*Task directions*: This task asks for the lines from the one with "Q: Tell me the" to the final line below, repeated exactly, with pictures omitted.

*****

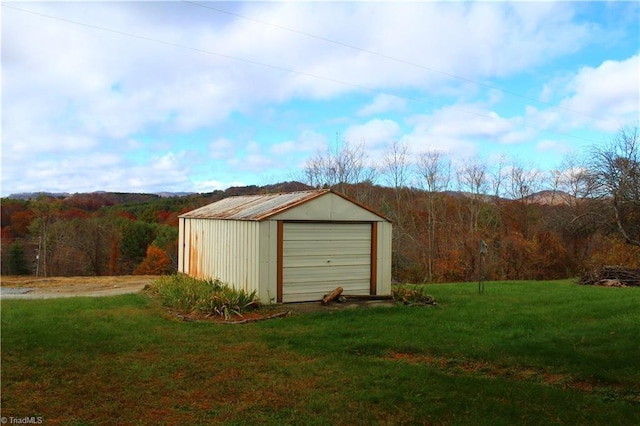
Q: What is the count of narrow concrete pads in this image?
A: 1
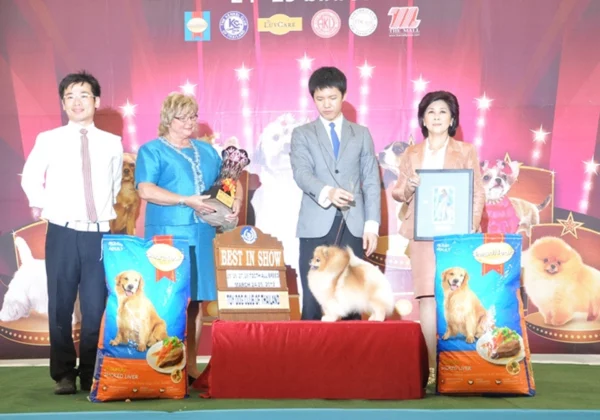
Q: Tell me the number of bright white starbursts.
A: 9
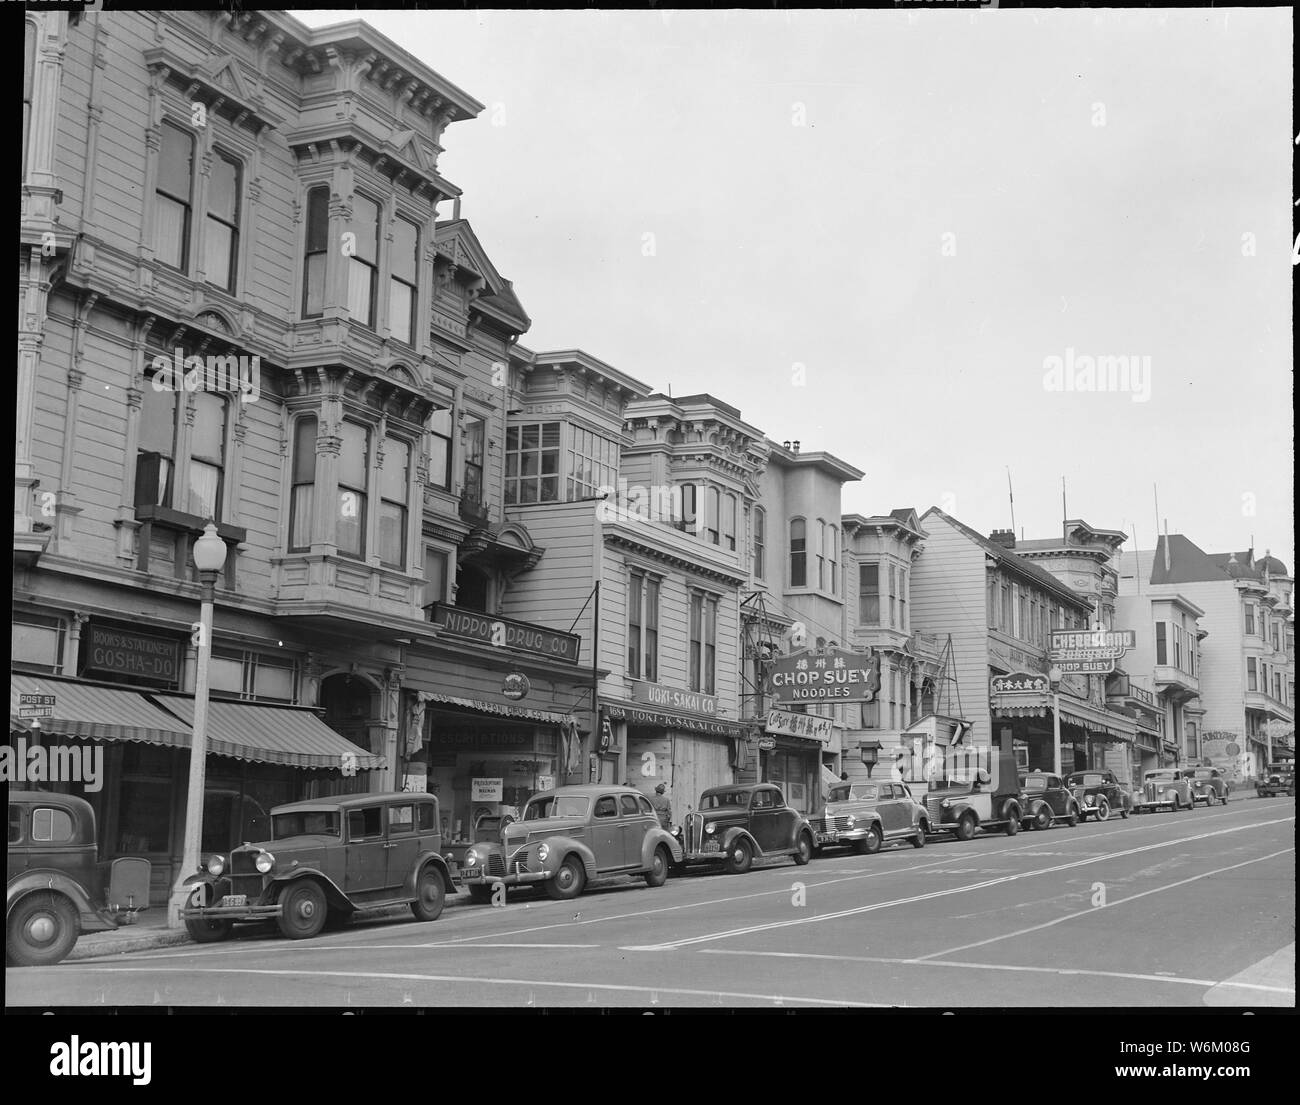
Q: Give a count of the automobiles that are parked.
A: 11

*****

*Task result*:
Q: Tell me the number of bright white starbursts.
A: 9
Q: Give a count of the automobiles that are parked.
A: 11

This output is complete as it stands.